= Tian-e-Zhou Oxbow Nature Reserve =

Wetland nature reserve in Shishou, Hubei, China

The Tian-e-Zhou Oxbow Nature Reserve is an area of wetland in the Yangtze basin near Shishou, Hubei province, People's Republic of China. Inside the reserve is the Tian'e-Zhou lake which was an intended sanctuary for the baiji (Yangtze river dolphin) and is currently holding 28 finless porpoises.

==The reserve==
In 1988, the River Dolphin Research group in Wuhan proposed the idea of placing the rapidly declining baiji in the Tian'e-Zhou oxbow lake. The reserve was intended to hold any captured baiji, since it had a healthy fish population and could sustain over 50 baiji if breeding was successful.
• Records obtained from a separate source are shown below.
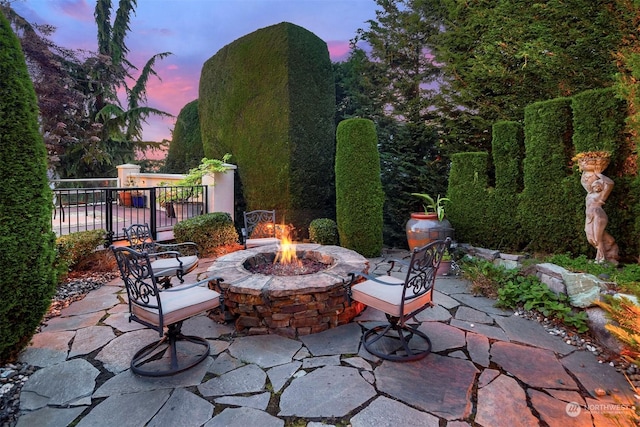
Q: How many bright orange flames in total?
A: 1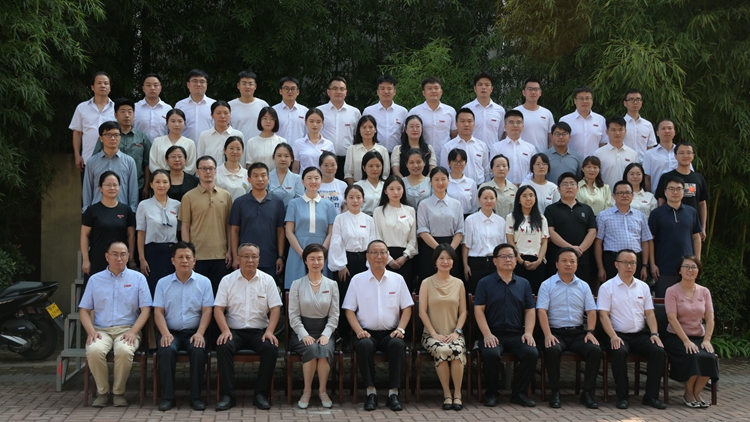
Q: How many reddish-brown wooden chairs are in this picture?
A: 10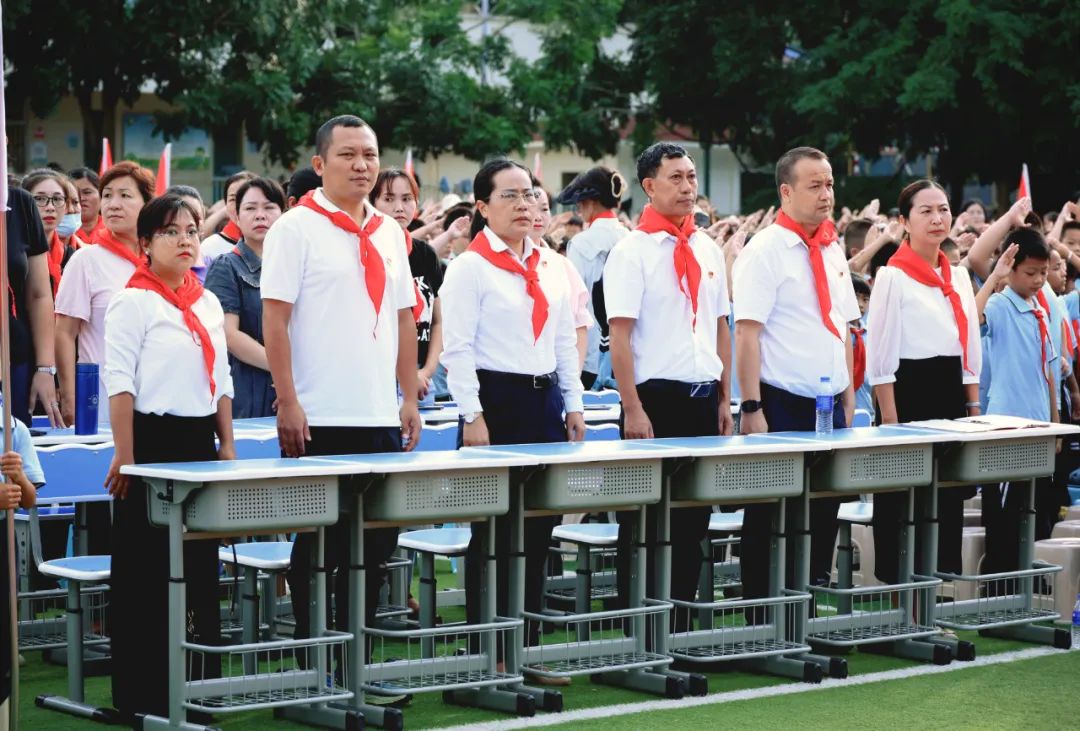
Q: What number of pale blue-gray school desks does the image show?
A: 6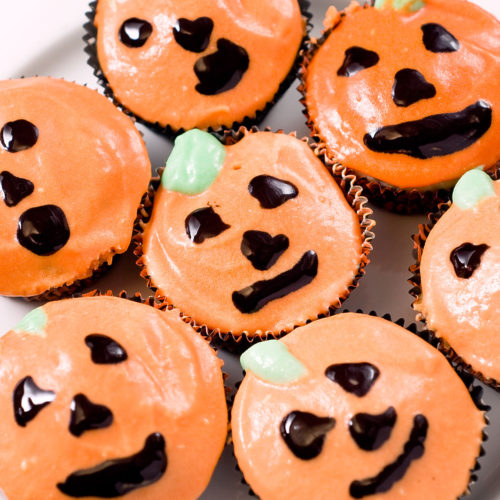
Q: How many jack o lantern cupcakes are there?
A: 7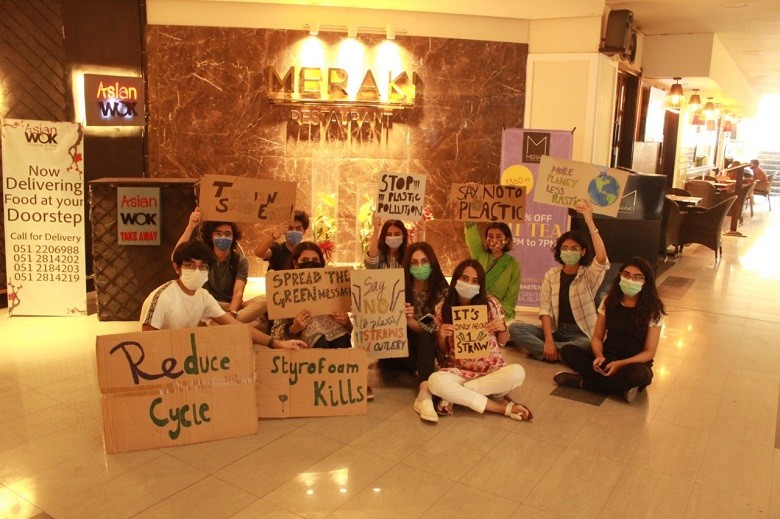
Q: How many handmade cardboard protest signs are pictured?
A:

The oxbow was connected to the Yangtze during the summer when the water level was high, so nets were installed to ensure the baiji would not escape. Five finless porpoises were first introduced in 1990 to see if it was a suitable habitat. Further relocation attempts took place. However, some porpoises died and others escaped the reserve during floods. In 1995, an adult female baiji was caught and immediately transported to the oxbow. After a few days she was seen swimming and feeding. After the 1996 flood she was found dead, entangled in the nets preventing her from leaving the reserve. Scientists studying her stomach contents show that there was little food inside, likely as a result of competition with more aggressive porpoises. She was the last baiji to live in the Tian'e-Zhou reserve.